EXERCISE REQUIREMENTS
An exact transcription is needed, starting at the line containing "Q: How many red-and-white" and running through the last line of the records, with every picture left out.

DATASET RECORDS
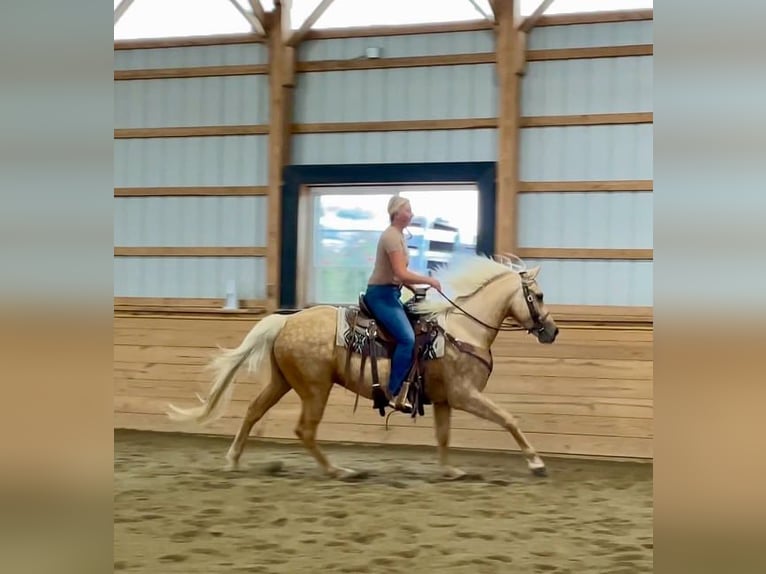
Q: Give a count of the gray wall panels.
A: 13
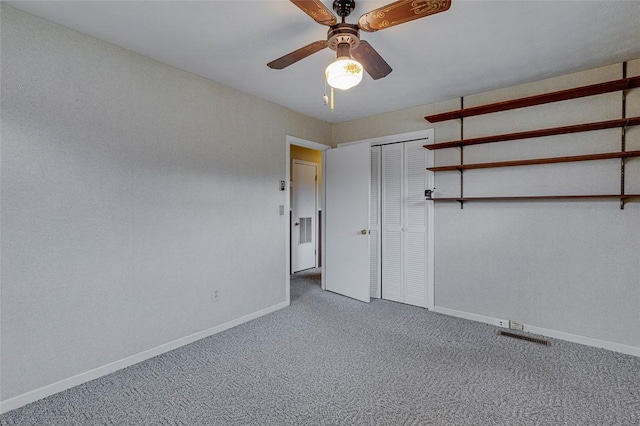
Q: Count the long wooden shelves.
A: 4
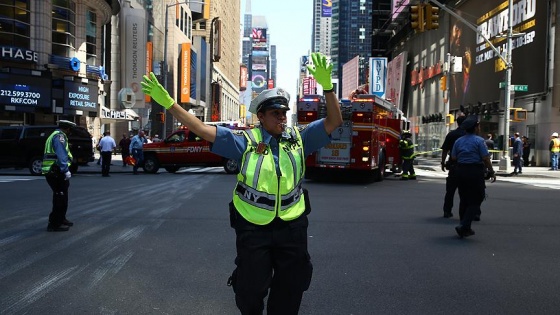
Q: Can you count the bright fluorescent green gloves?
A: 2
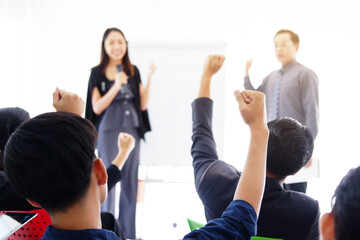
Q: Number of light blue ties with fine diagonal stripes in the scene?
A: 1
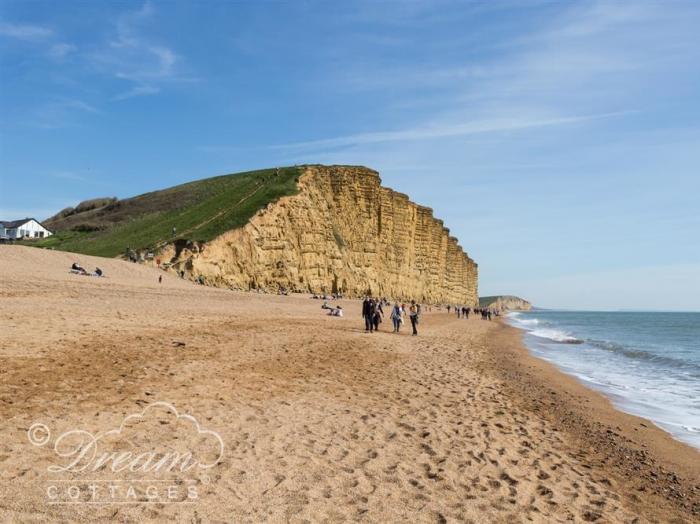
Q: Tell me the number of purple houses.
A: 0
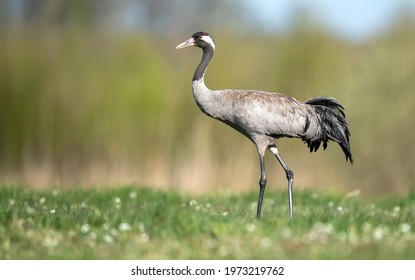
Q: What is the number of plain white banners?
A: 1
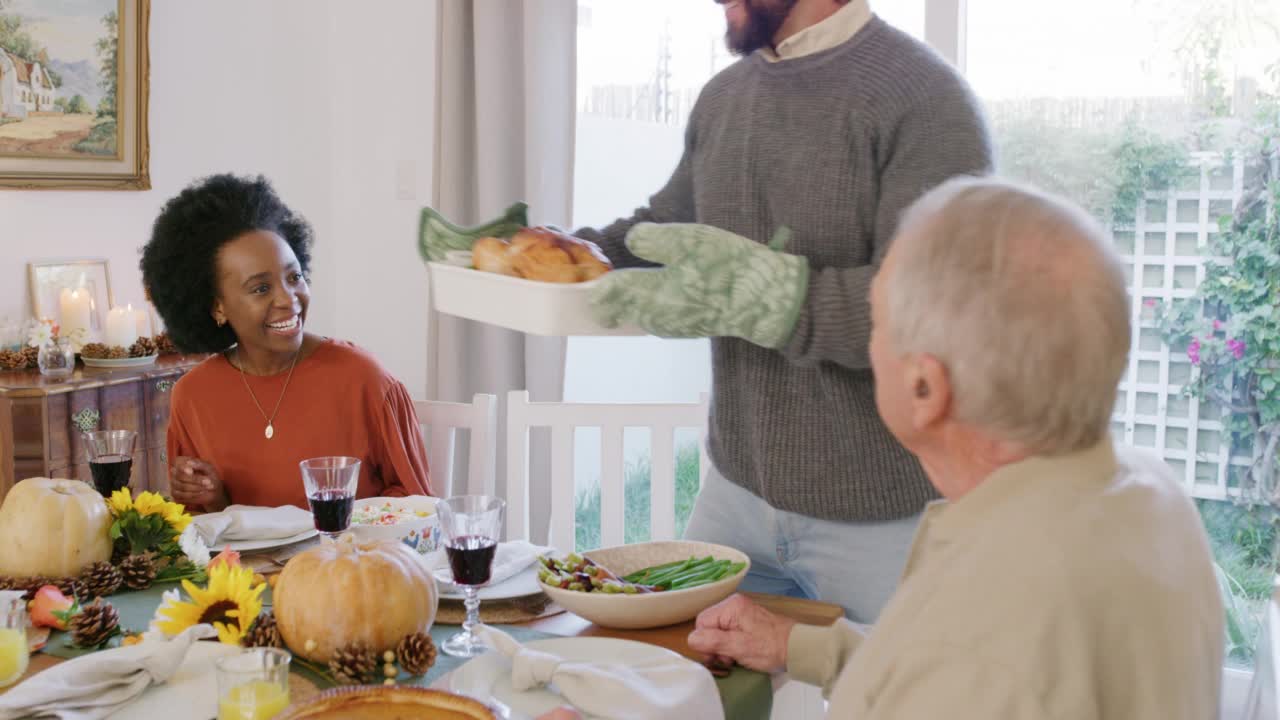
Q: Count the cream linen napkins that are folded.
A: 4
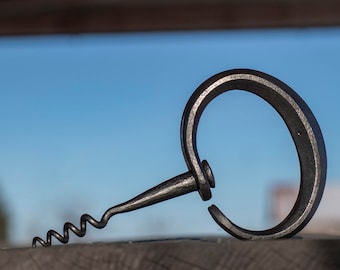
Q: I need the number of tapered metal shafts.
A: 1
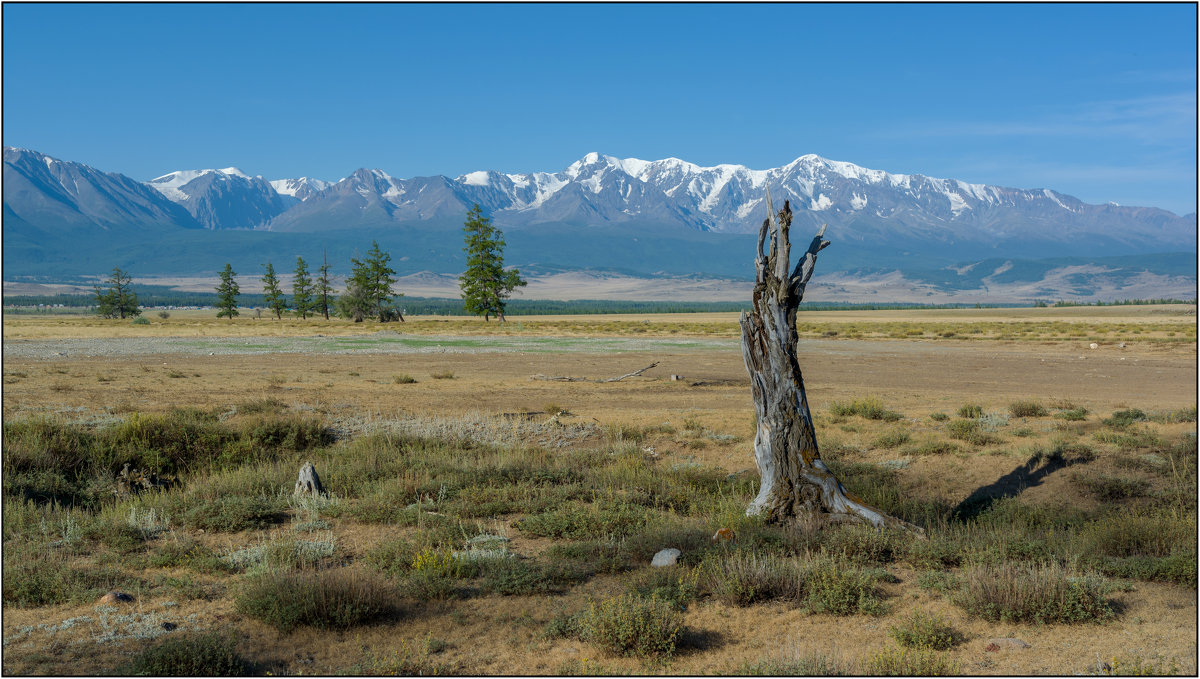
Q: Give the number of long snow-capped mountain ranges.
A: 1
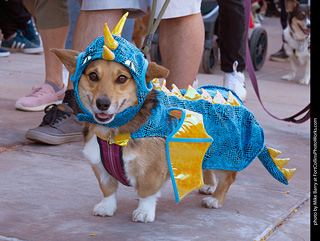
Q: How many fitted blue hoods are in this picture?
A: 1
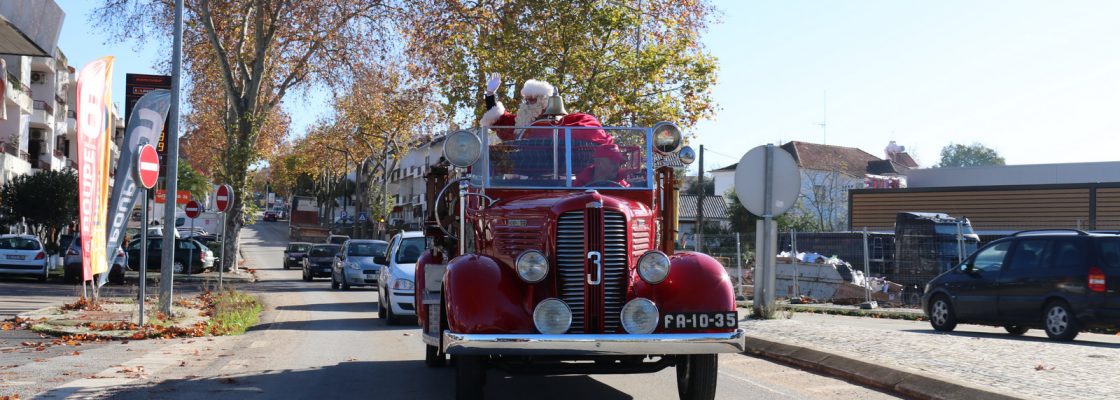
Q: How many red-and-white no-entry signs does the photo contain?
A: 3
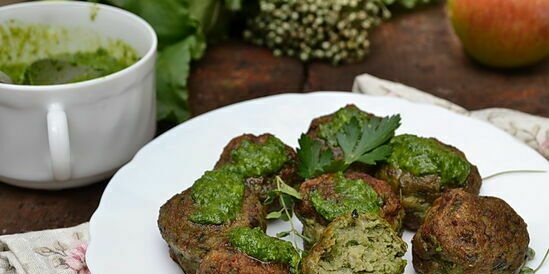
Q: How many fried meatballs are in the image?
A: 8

ANSWER TO THE PROBLEM
Q: How many red-and-white no-entry signs does the photo contain?
A: 3
Q: How many fried meatballs are in the image?
A: 8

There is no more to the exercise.